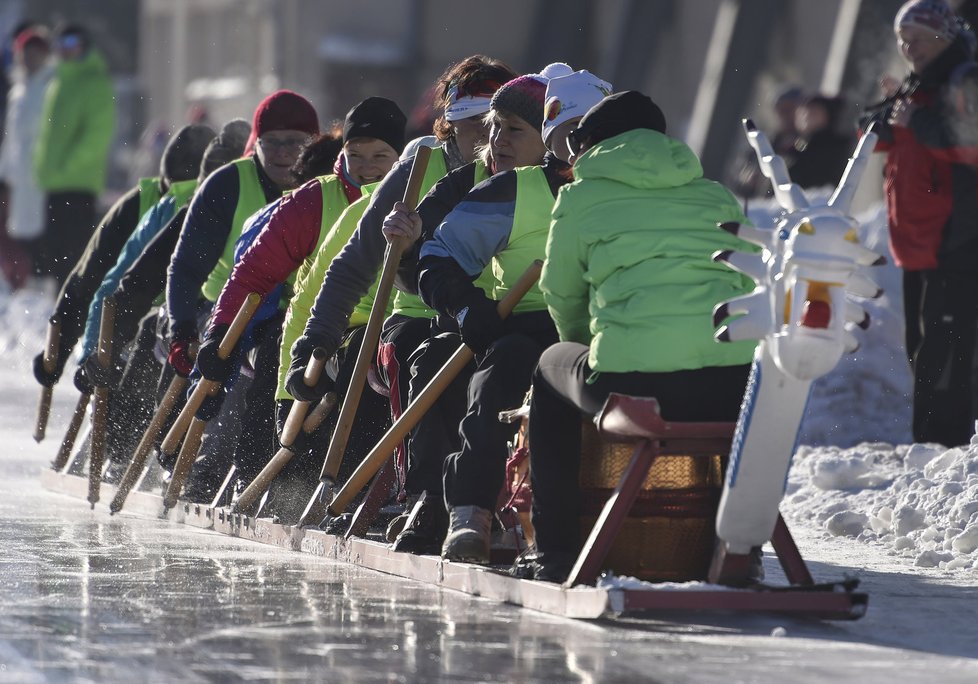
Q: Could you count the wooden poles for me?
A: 10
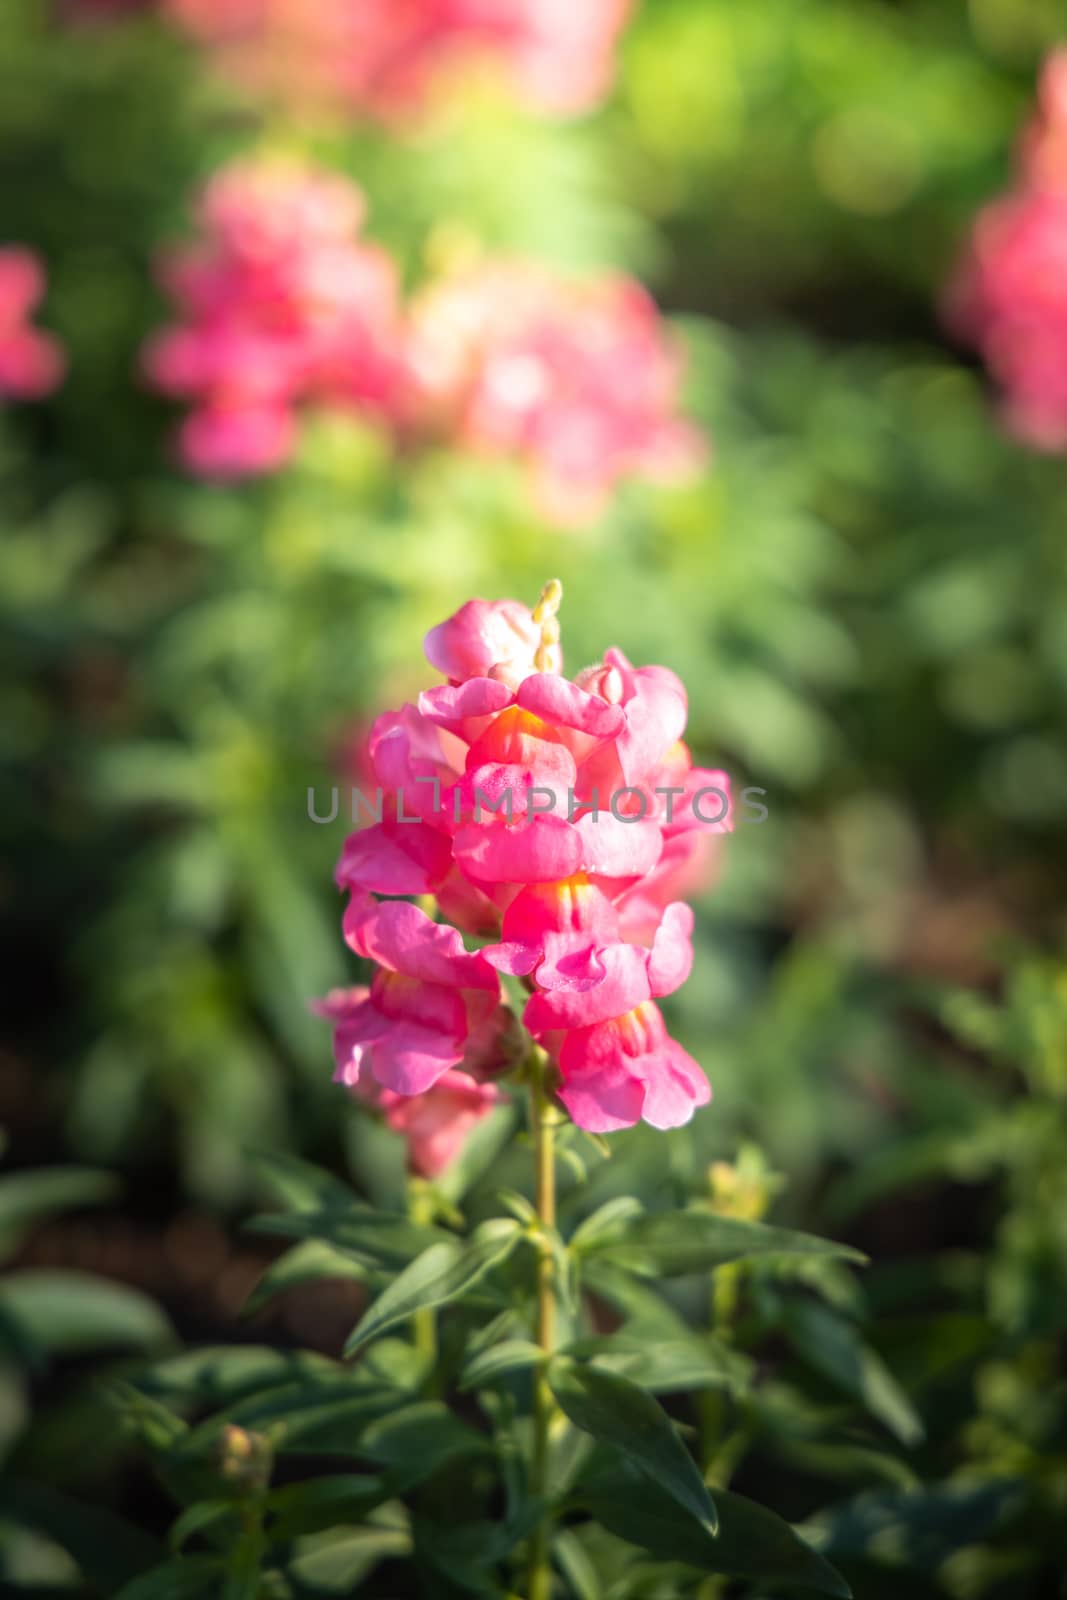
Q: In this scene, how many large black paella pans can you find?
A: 0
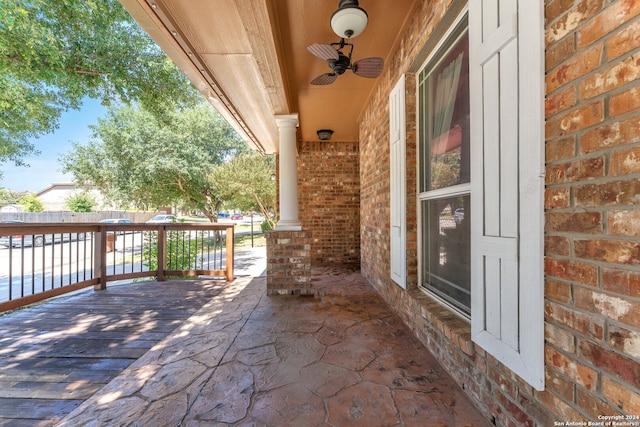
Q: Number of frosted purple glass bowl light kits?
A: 0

____________

Requirement:
Can you retype every record above exactly, leaving out the pictures?

Response to this task:
Q: Could you count the wooden poles for me?
A: 10
Q: In this scene, how many large black paella pans can you find?
A: 0
Q: Number of frosted purple glass bowl light kits?
A: 0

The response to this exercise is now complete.